"Money Talks" is a song by the British rock band The Kinks. Written by Ray Davies, the song appeared on the band's critically panned album, Preservation Act 2.

Lyrics

The lyrics of "Money Talks" are part of the story-line of Preservation Act 2. As described by author Andrew Hickey, the track is "just a description of Flash's 'philosophy' - that no one is incorruptible and that anyone will do anything for enough money."

Release

"Money Talks" was released on the album Preservation Act 2, where it was the fourth track on the first side.

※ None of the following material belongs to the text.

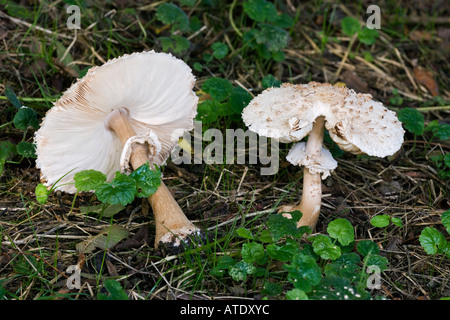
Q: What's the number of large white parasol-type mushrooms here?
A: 2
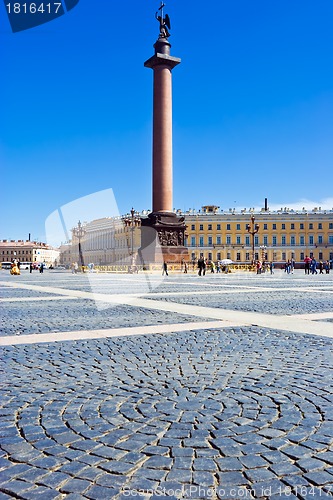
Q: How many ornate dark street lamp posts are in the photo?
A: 3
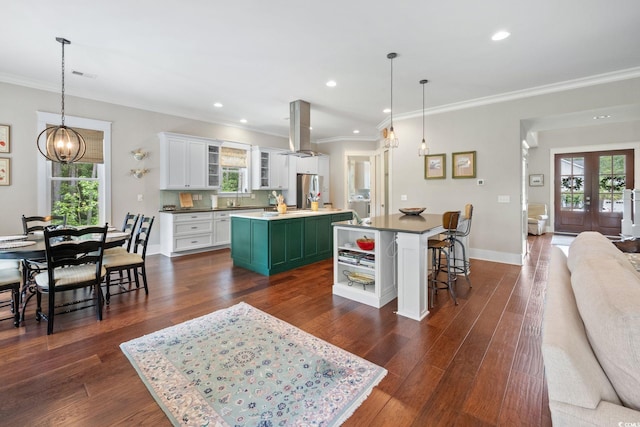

That same month, the song saw single release in America (as well as Japan and Germany), backed with "Here Comes Flash" (which had appeared on the previous album, Preservation Act 1.) The single was not met with much success, like many Kinks singles of the period, as it did not chart in any country.

Reception

Cash Box said that the Kinks "come dynamically across with a strong rocker, capturing a strong T. Rex-Rolling Stones feel throughout" also saying that "infectious as a disk can be, this one is really saying something.."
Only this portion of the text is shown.